____ Records for this exercise
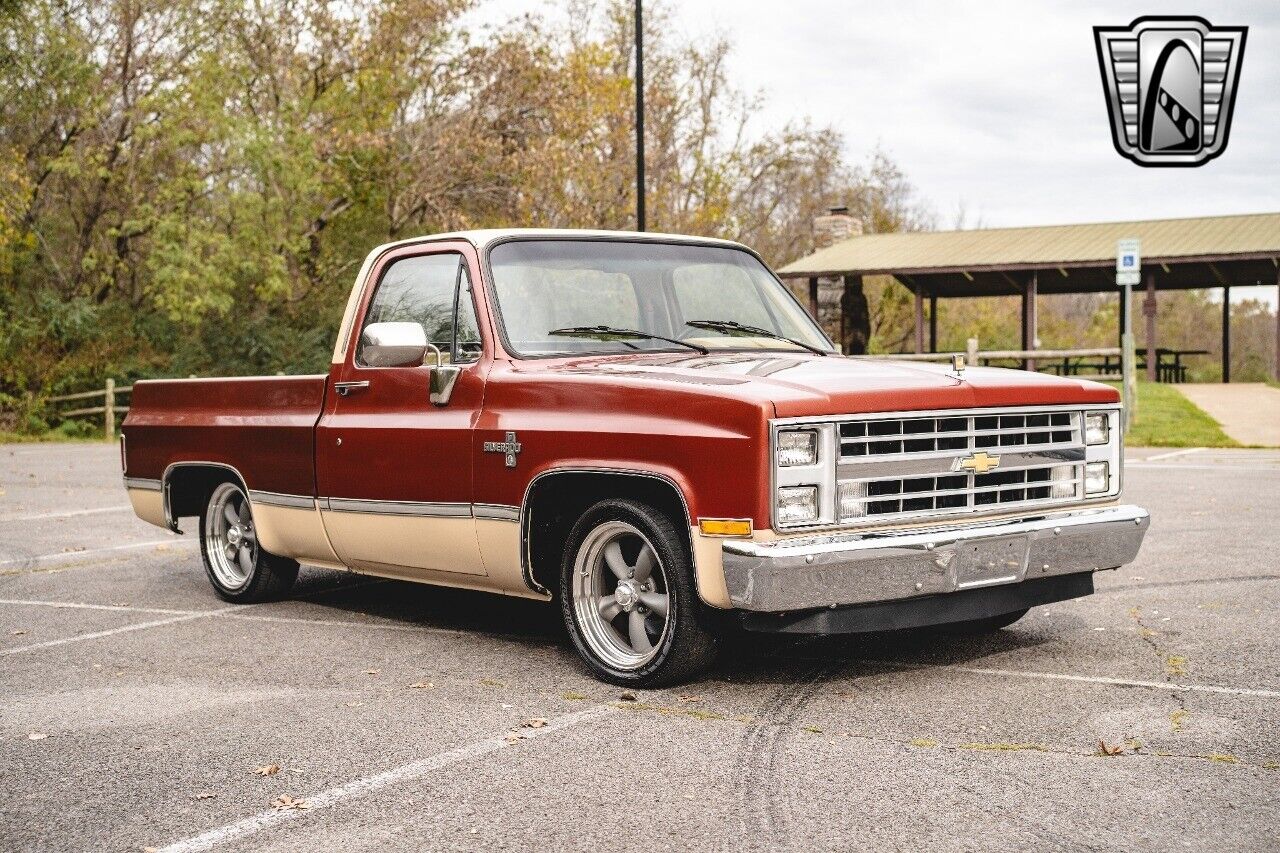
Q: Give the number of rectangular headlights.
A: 4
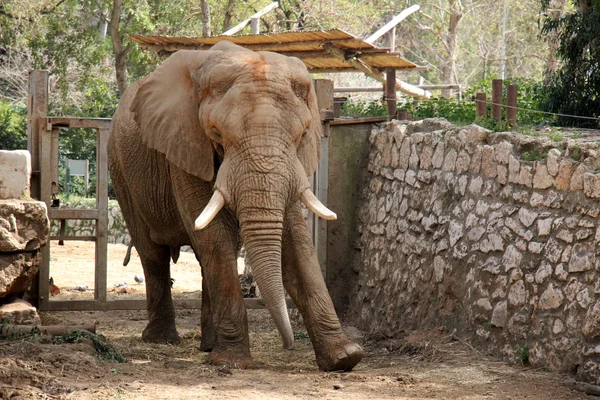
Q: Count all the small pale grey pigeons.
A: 3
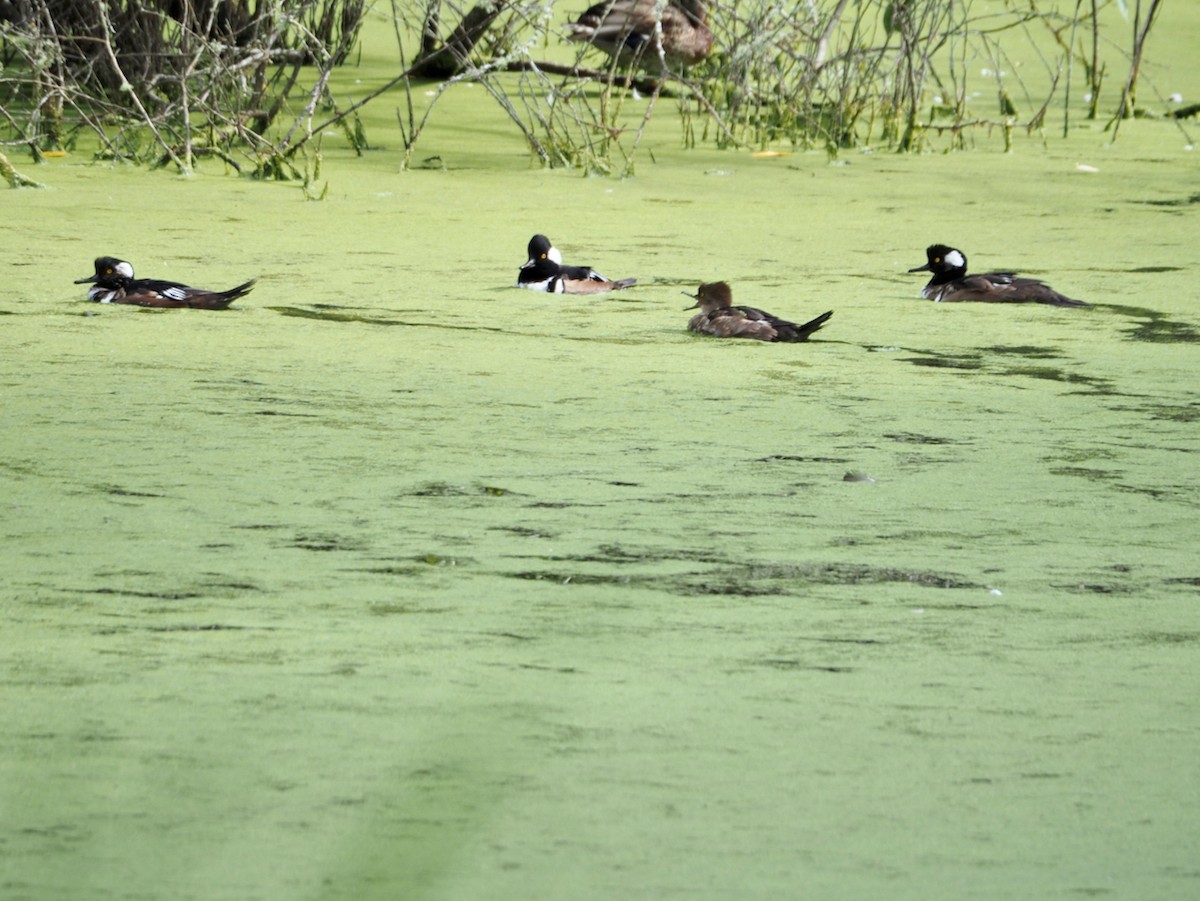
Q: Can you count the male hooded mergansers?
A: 3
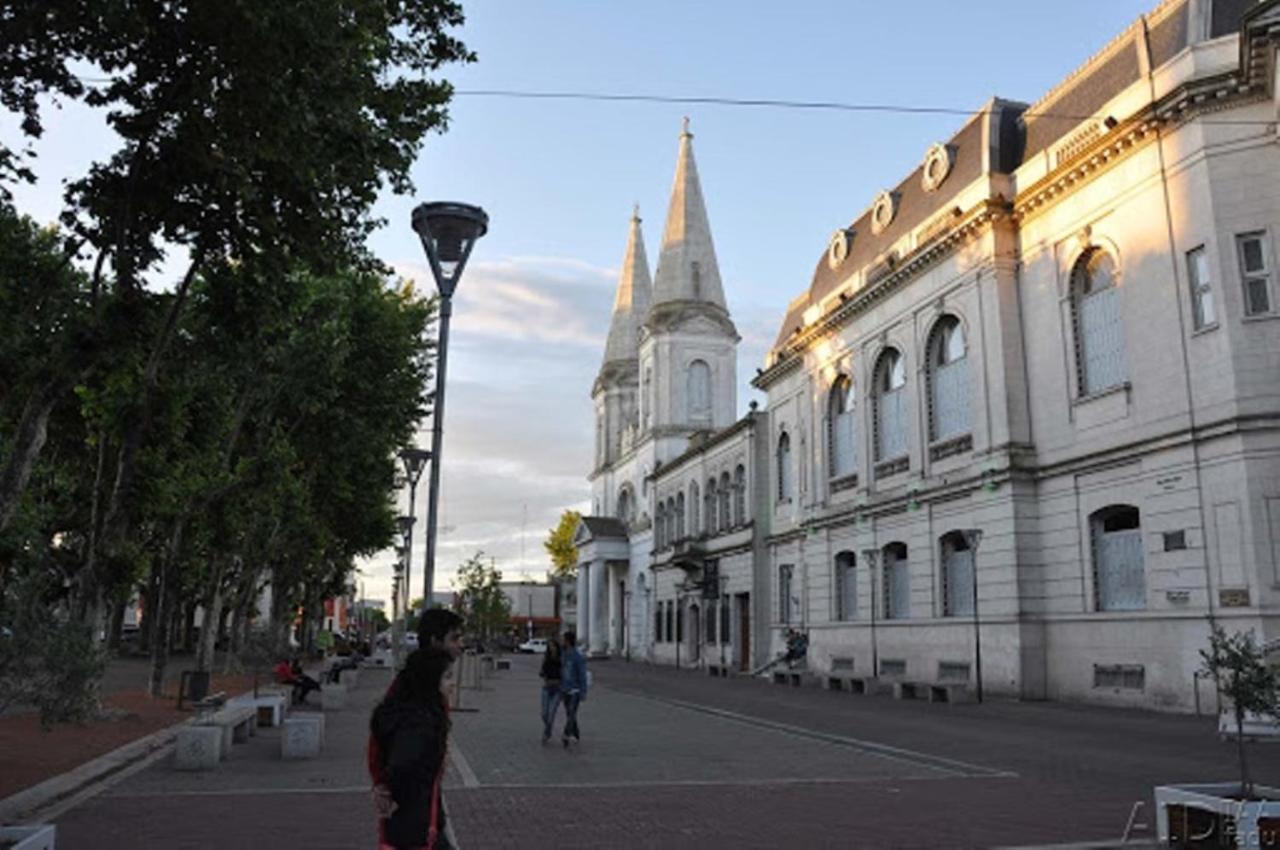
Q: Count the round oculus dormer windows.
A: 3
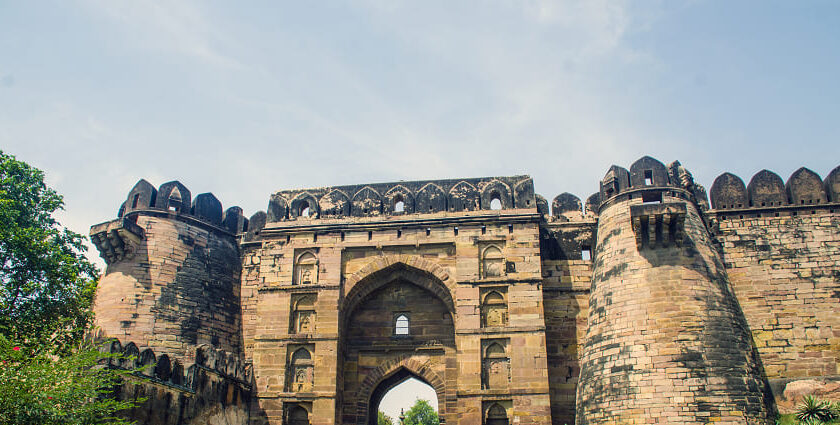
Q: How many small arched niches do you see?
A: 8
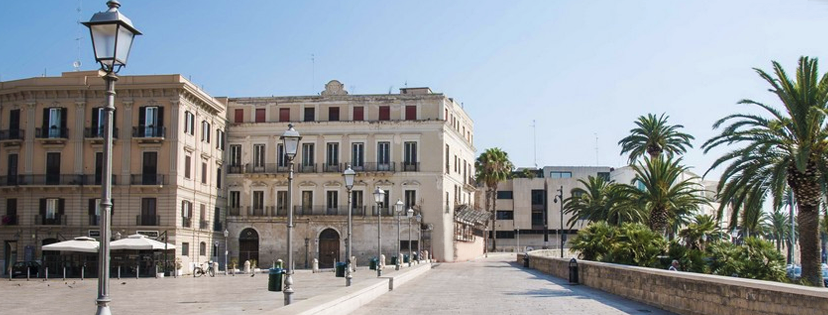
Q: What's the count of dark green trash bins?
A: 5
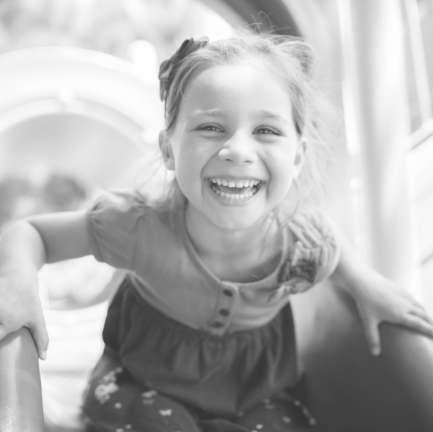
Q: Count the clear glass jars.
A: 0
________
▶ Exercise description: Go through the listing above and copy each line where the string "small" appears.

▶ Response box:
Q: Count all the small pale grey pigeons.
Q: How many small arched niches do you see?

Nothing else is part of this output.